──────── Data for this task
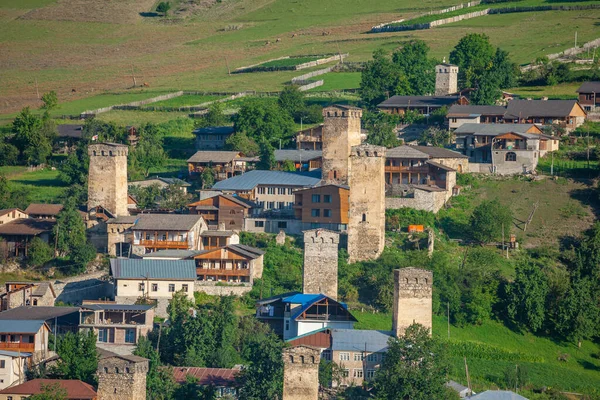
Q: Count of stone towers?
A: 8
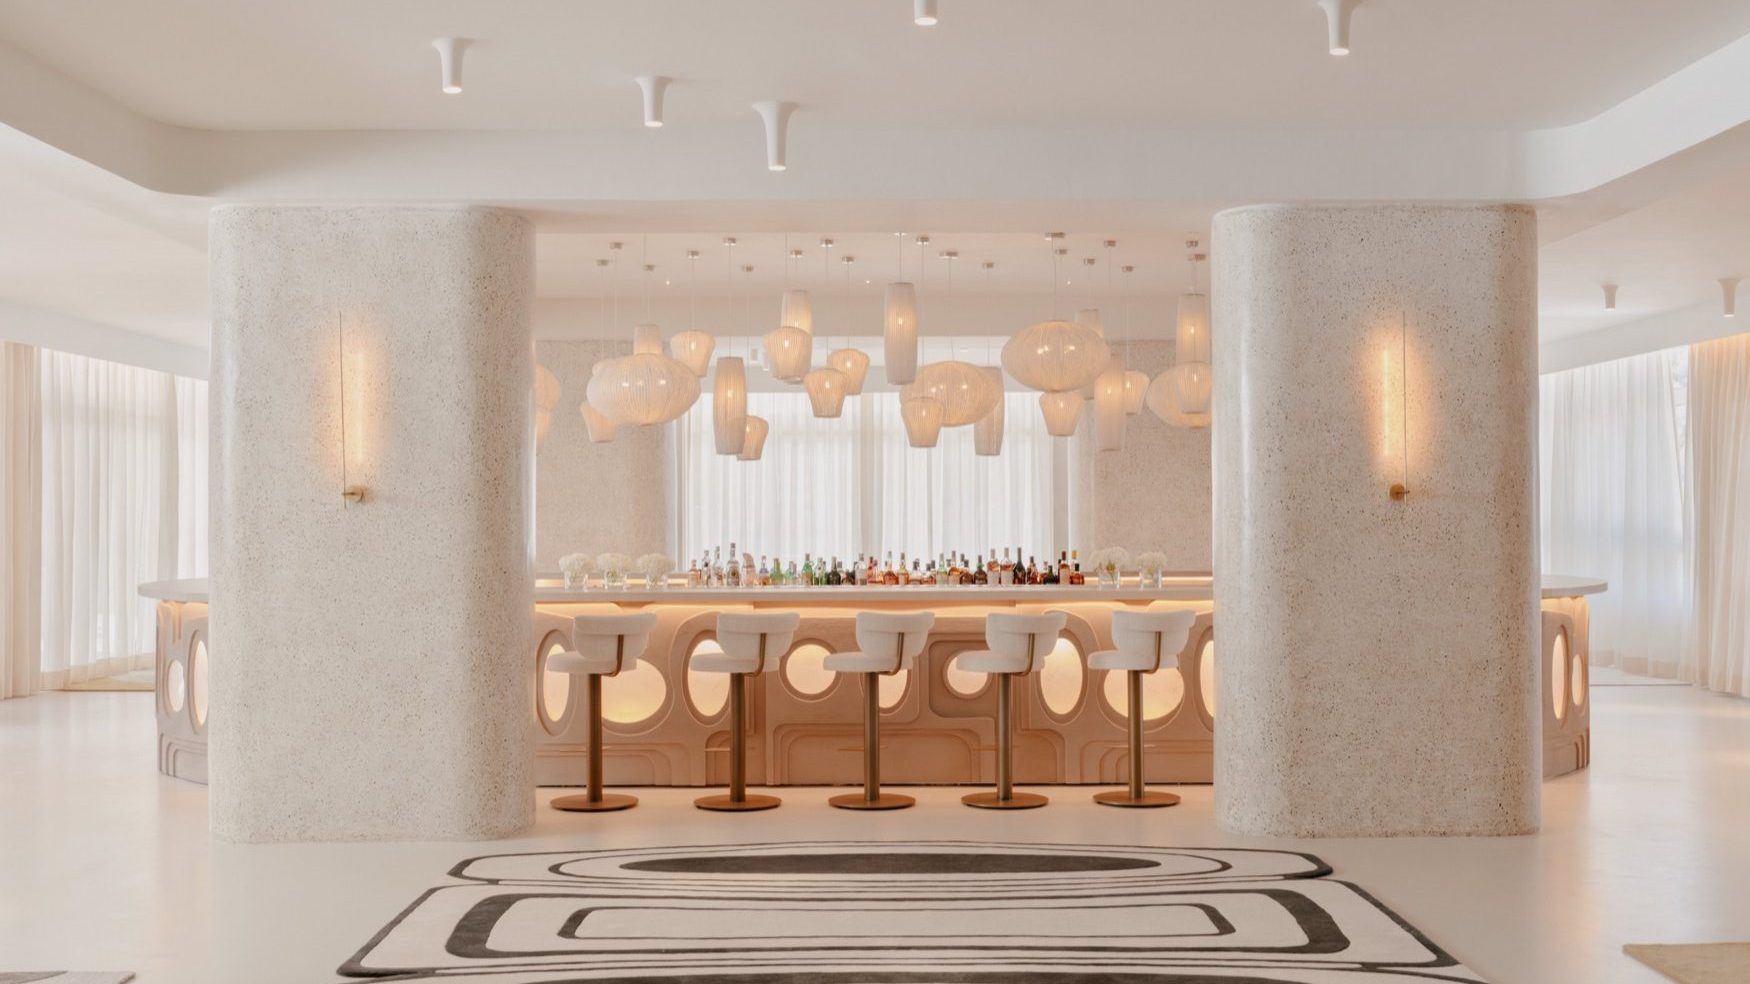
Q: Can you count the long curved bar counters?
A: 1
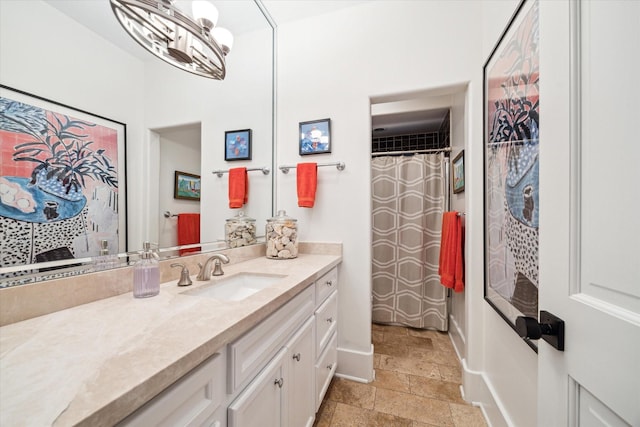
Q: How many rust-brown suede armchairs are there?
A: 0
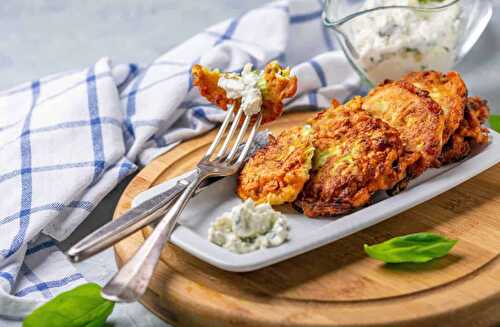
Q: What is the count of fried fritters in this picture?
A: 6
────────────────
Exercise objective :: Repeat every line of the data above exactly, but drop the pictures.

Written response ::
Q: Count of stone towers?
A: 8
Q: Can you count the long curved bar counters?
A: 1
Q: How many rust-brown suede armchairs are there?
A: 0
Q: What is the count of fried fritters in this picture?
A: 6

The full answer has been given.